(Saved entries)

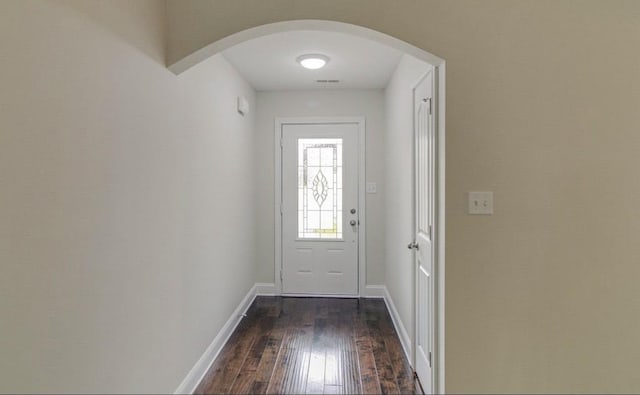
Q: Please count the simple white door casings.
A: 2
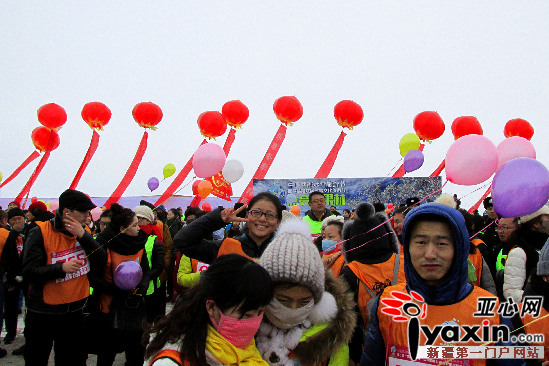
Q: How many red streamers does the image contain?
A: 11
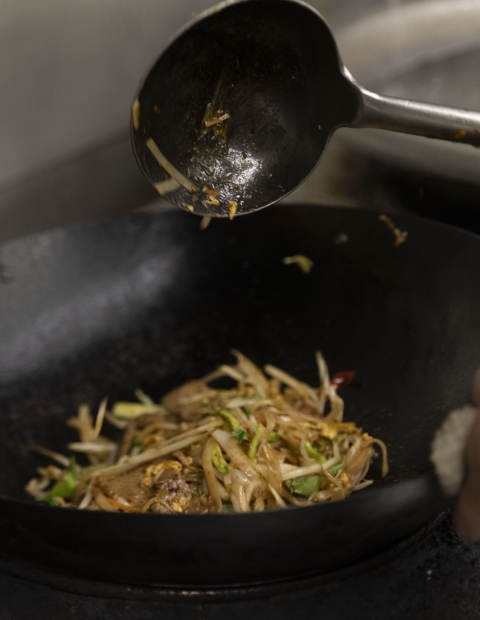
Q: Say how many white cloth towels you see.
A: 1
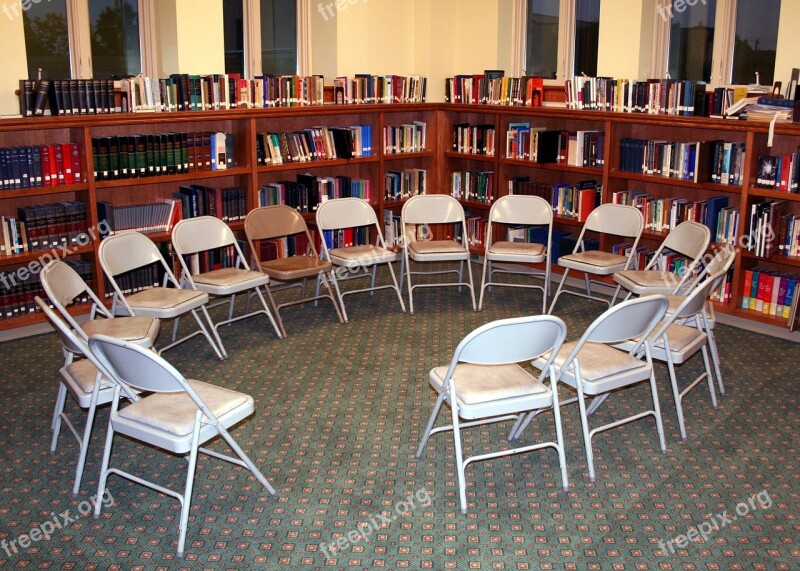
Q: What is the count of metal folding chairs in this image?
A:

### AIM OF THE TASK
Identify the lines in the entries above that contain "white", then copy them out.

### ANSWER BOX
Q: Please count the simple white door casings.
Q: Say how many white cloth towels you see.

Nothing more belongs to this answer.